═══ DATA UNDER STUDY ═══

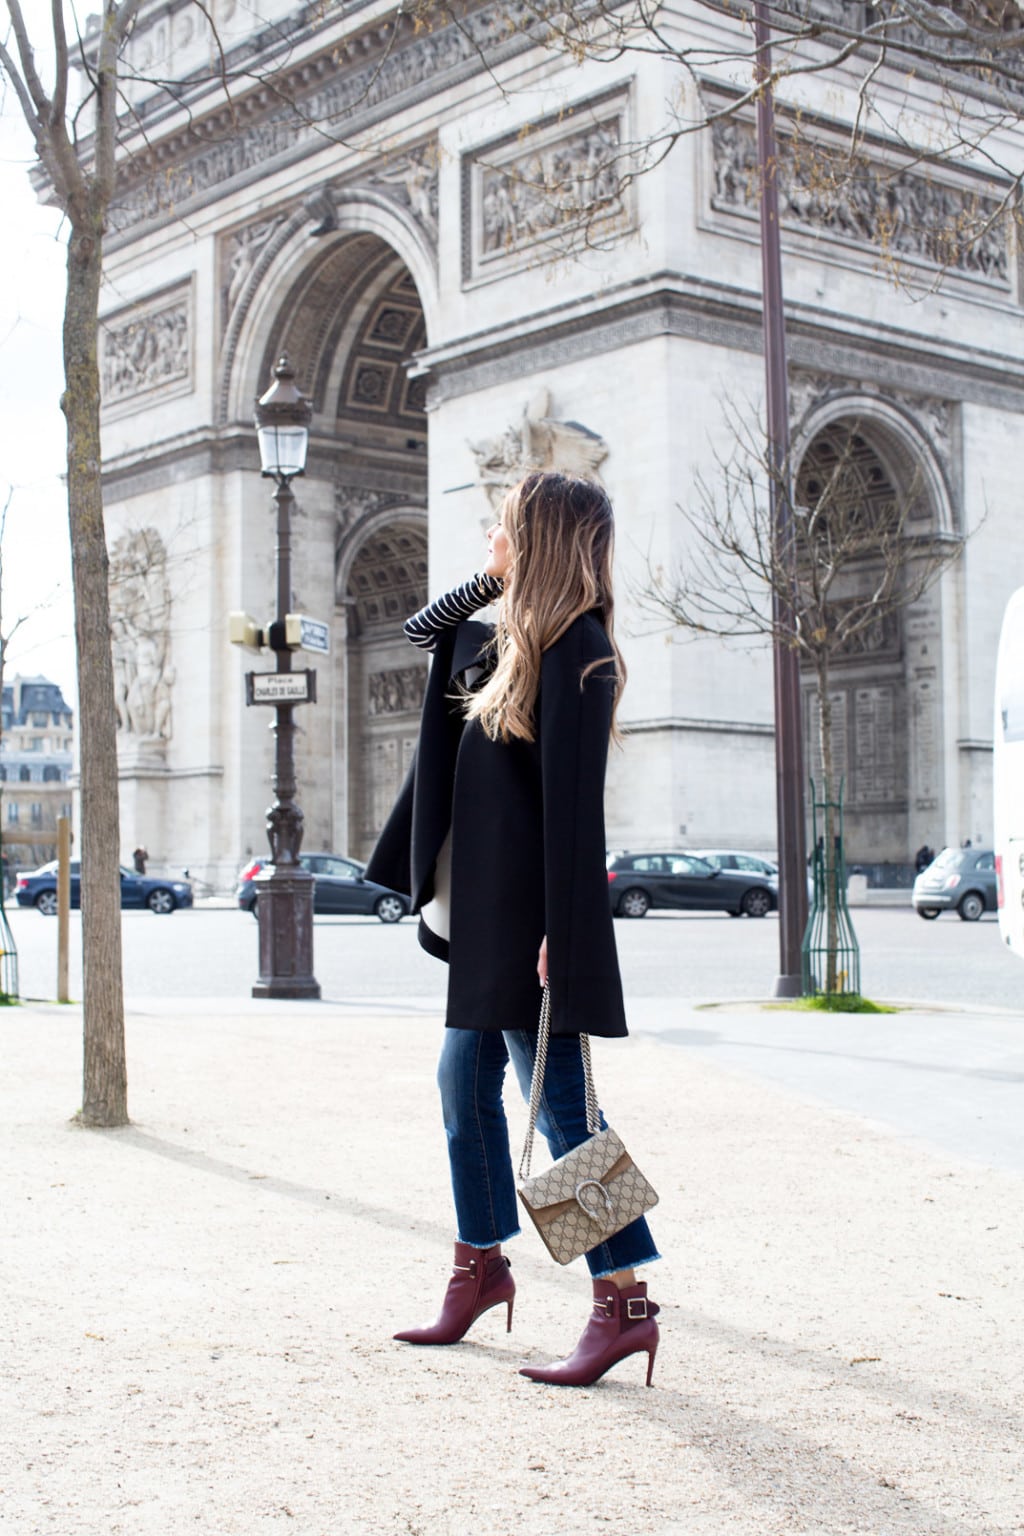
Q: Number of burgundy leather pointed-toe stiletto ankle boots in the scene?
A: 2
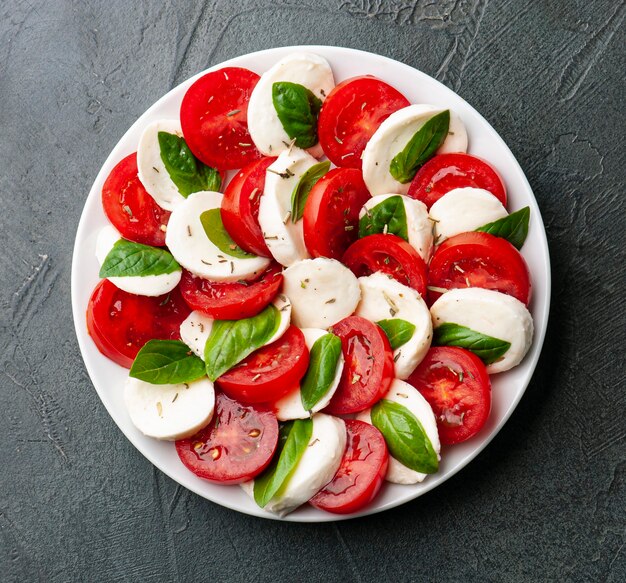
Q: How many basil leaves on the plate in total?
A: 15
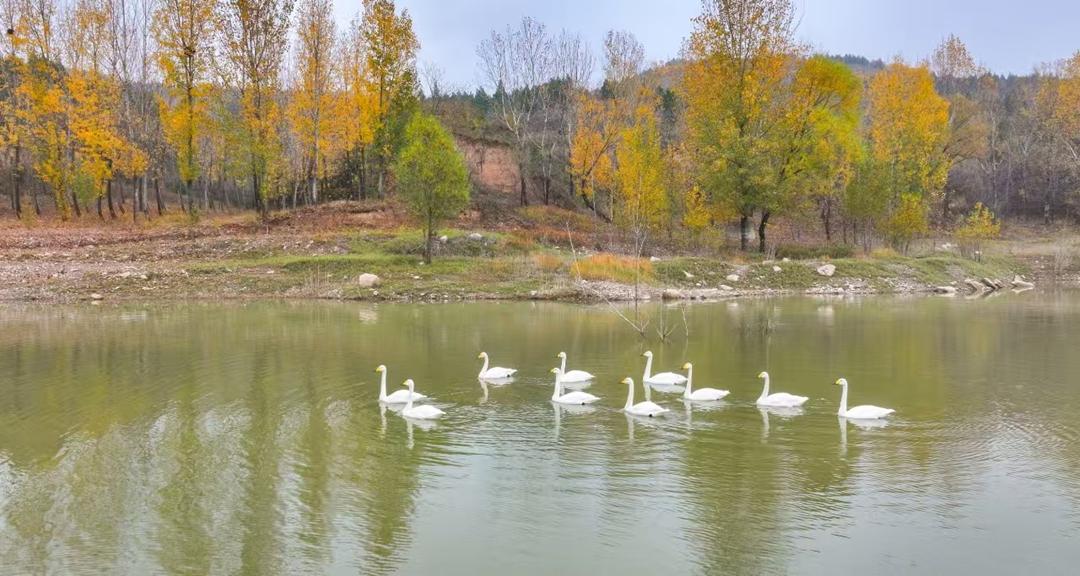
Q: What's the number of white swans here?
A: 10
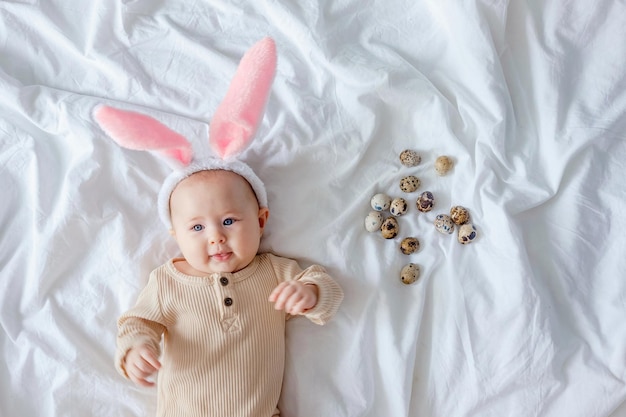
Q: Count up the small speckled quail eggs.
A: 13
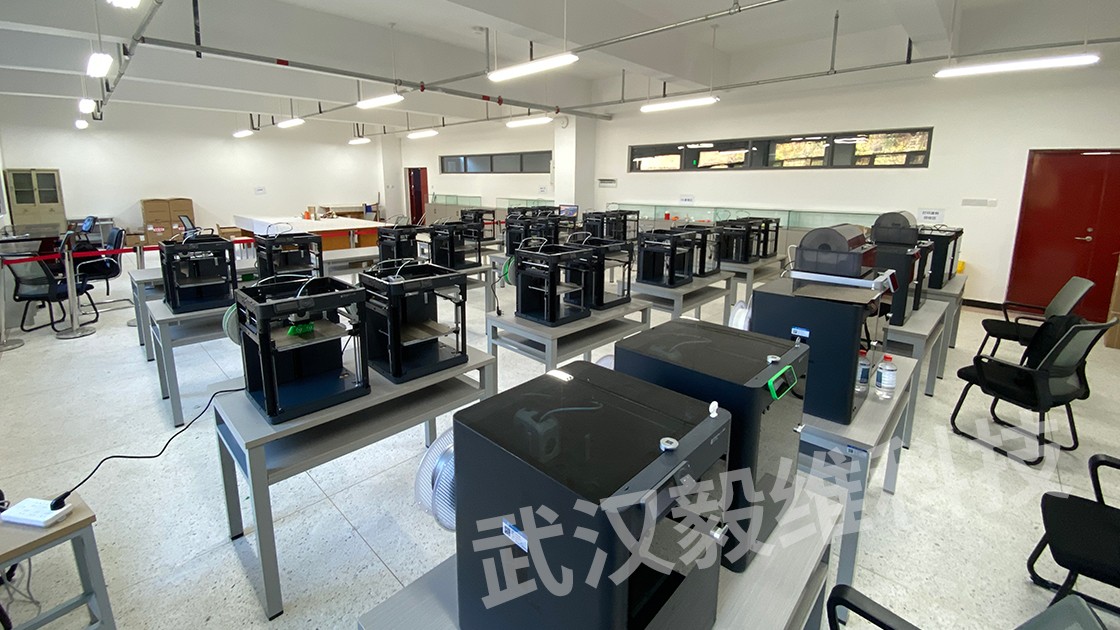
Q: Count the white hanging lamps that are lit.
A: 13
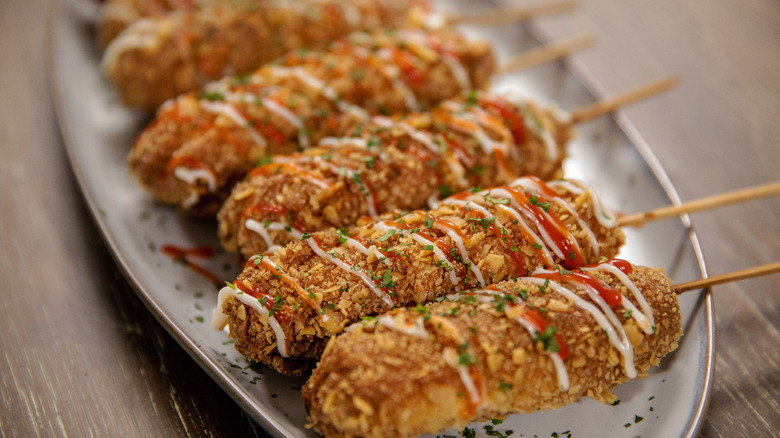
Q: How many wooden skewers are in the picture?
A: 5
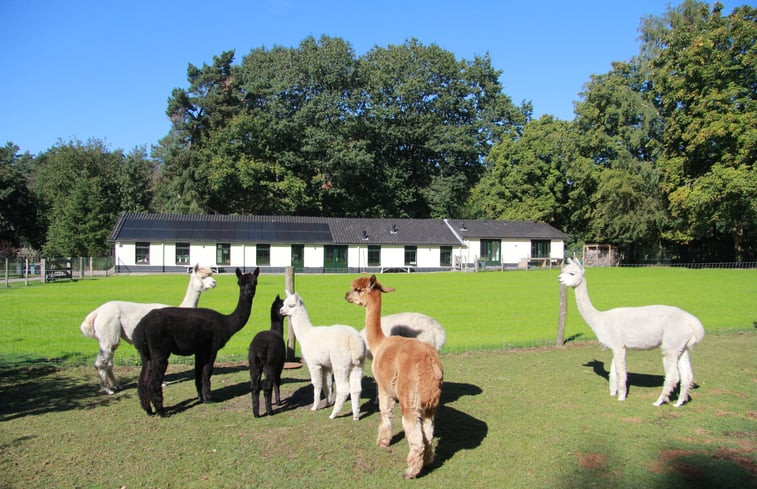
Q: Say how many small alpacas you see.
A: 2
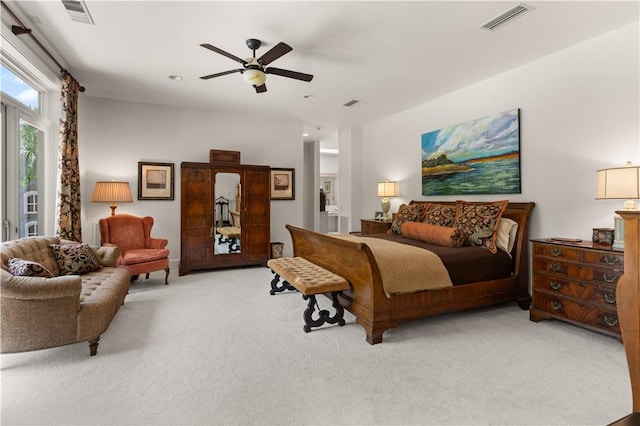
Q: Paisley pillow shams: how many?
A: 3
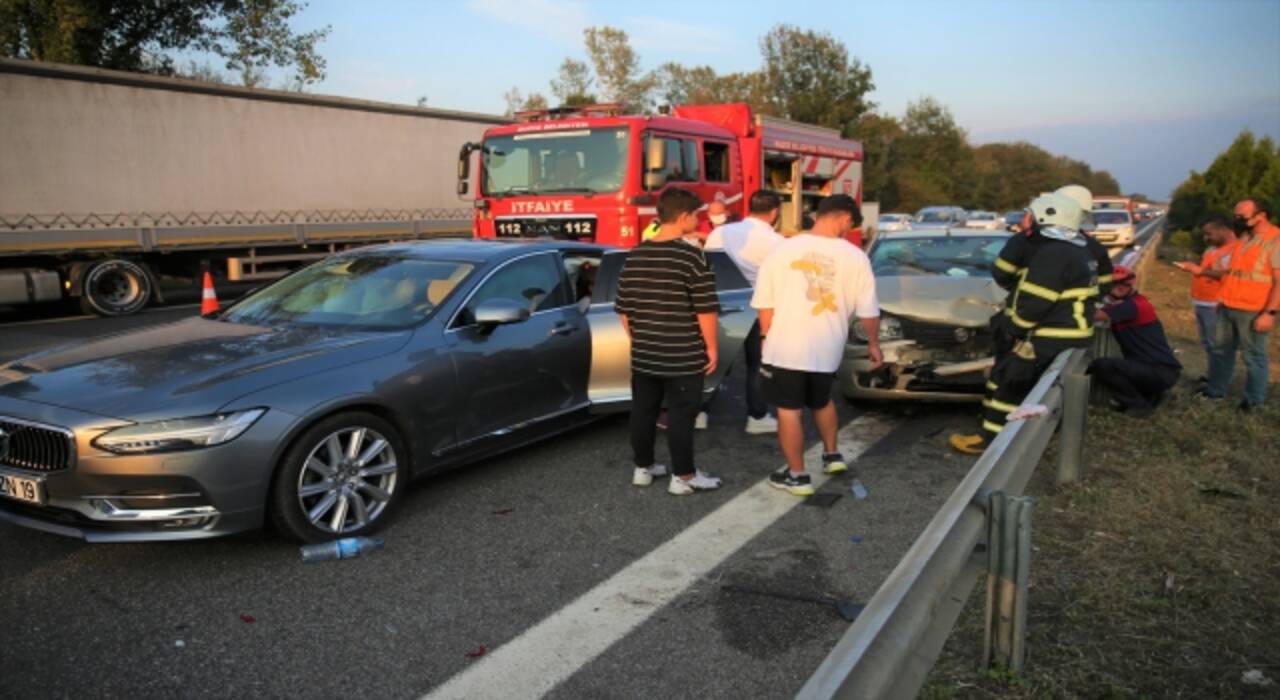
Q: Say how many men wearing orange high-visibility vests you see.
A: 2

═══

» **ASSIGNED TASK**: Work through the listing above and report how many lines include the string "Count", with no other text.

» **REPLY TO THE EXERCISE**: 2